The greatness of the Monarchy and its superiority to
all republican forms of government rests essentially on
the well-assured and long duration of the princely office.
Its power is crippled when this assurance is lacking. The
reign of the dying Emperor could only be a sad episode in
the history of the Fatherland: sad on account of the inex-
pressible sufferings of the noble patient, sad on account
of the deceitful proceedings of the English doctor and his
dirty journalistic accomplices, and sad on account of the
impudence of the German Liberal party, who obtruded
themselves eagerly on the Emperor as though he belonged
to them, and certainly gained one success, the fall of the
Minister, von Puttkamer.
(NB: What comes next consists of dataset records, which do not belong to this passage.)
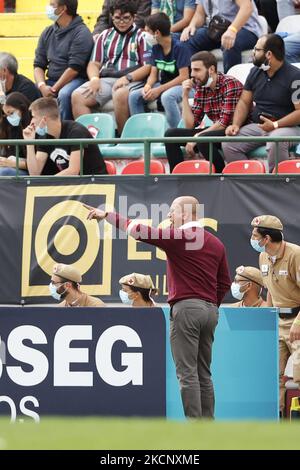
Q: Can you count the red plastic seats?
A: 5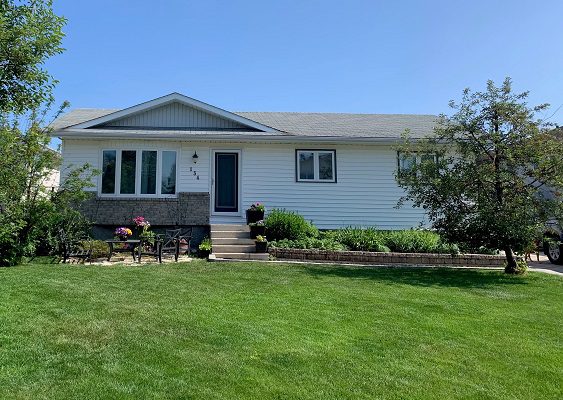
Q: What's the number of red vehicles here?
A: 0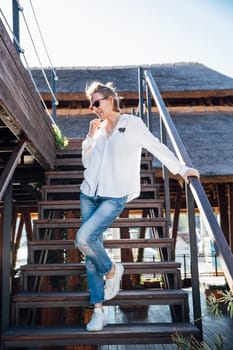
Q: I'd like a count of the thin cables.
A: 3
The monarchical parties on
the other hand, both by a feeling of loyalty and the
prospect of the approaching end, were compelled to
preserve comparative silence. At such times of testing
all the heart-secrets of parties are revealed. Those who
did now know it before were now obliged to recognise
what sycophancy lurks beneath the banner of free thought,
and how everyone who thought for himself would be
tyrannised over if this party ever came into power
Fortunately for us, in the whole Empire they only have
behind them the majority of Berlin people, some learned
men who have gone astray in politics, the mercantile
communities of some discontented trading towns, and the
certainly considerable power of international Judaism.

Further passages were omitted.